One of the ways God calls us is when our souls are troubled; when something is wrong and we hear a whisper in our souls hounding us to make it right. You may see an event on the news and know you cannot continue to sit still. It could be the racial profiling of young black men or thugs terrorizing a neighborhood or terrorists murdering innocent people. You may travel to another country and be appalled when your eyes are opened to something you had never known – a government robbing people of their land and livelihood. You may drive through an unfamiliar section of Wilmington, and be horrified by the poverty we often overlook.

God also invites us to live anew by tugging on our conscience when we see people who are vulnerable. Teachers are called to help children become better equipped for adulthood. Police officers and firefighters are spurred to protect people from harm. Attorneys are called to defend.

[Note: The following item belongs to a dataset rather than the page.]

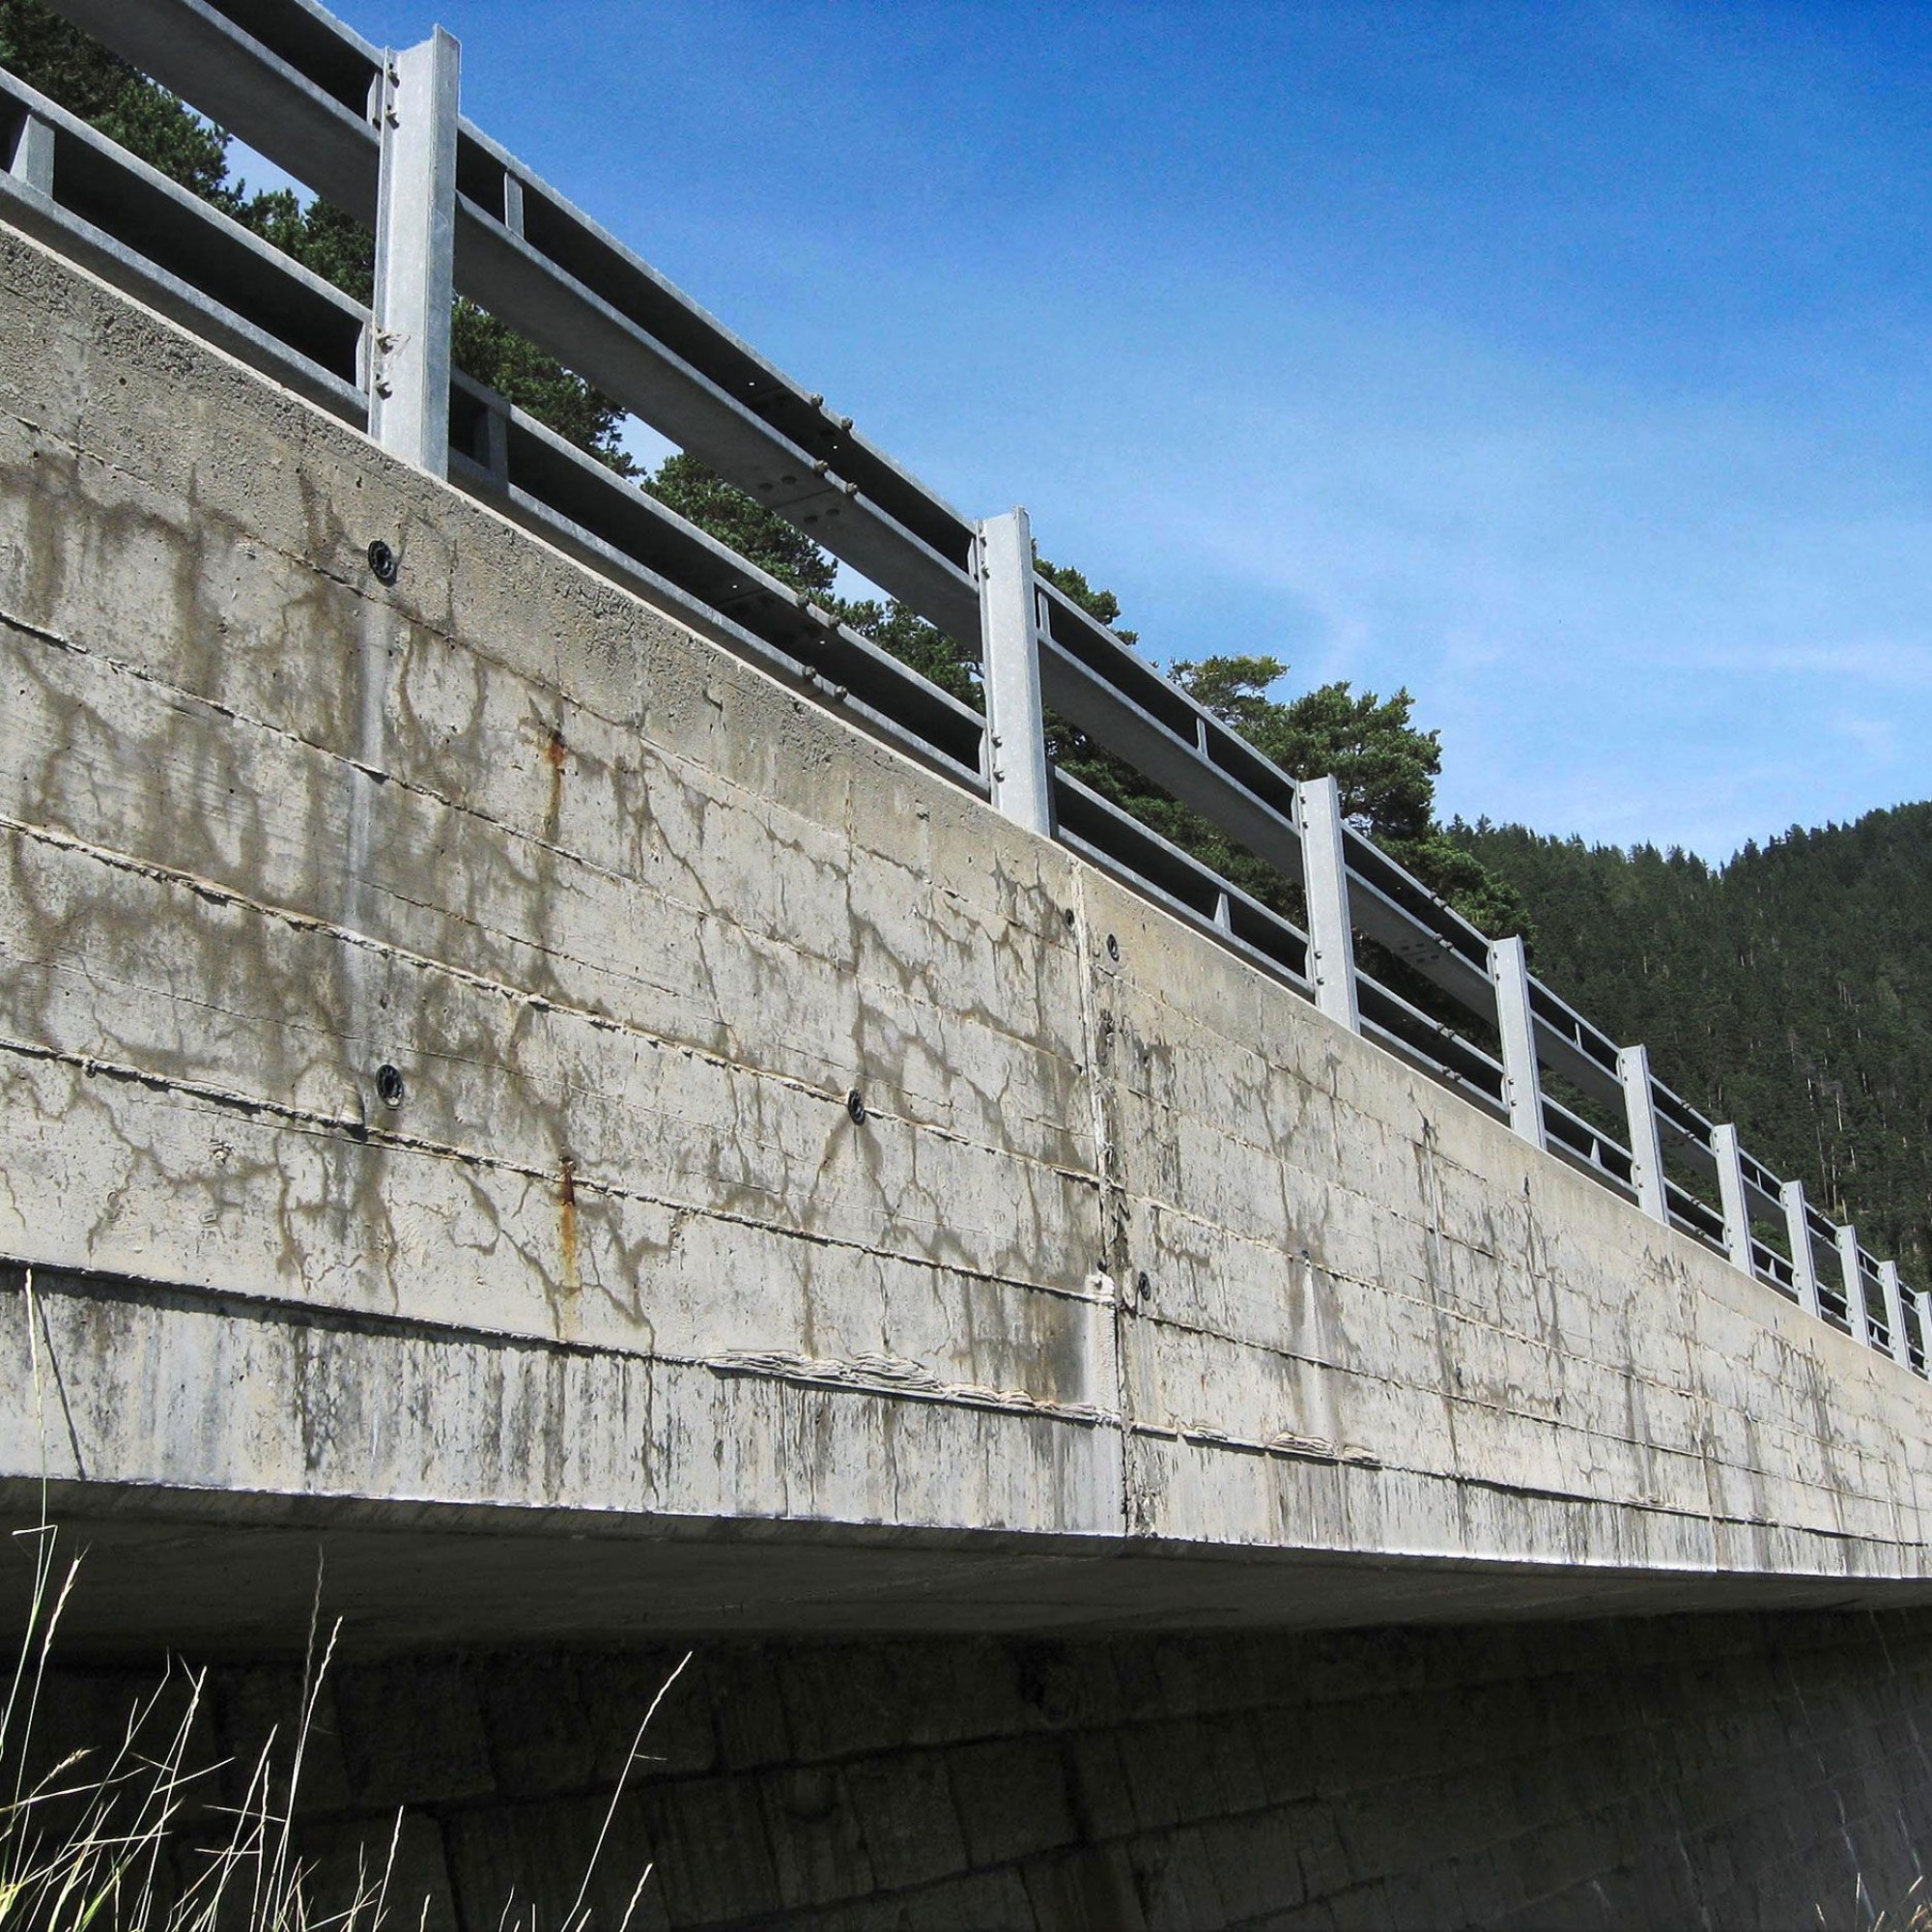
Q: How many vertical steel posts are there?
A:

Doctors and nurses are inspired to heal. God beckons each of us to respond to suffering.

Tracy Grant is the deputy managing editor of a major newspaper. She says, "Ten years ago, my world as I knew it ended. My husband of 19 years, the father of my two sons, was diagnosed with terminal cancer. Over the course of seven months, Bill went from beating me silly on the tennis court to needing my help to bathe." She adds: "It was the best seven months of my life."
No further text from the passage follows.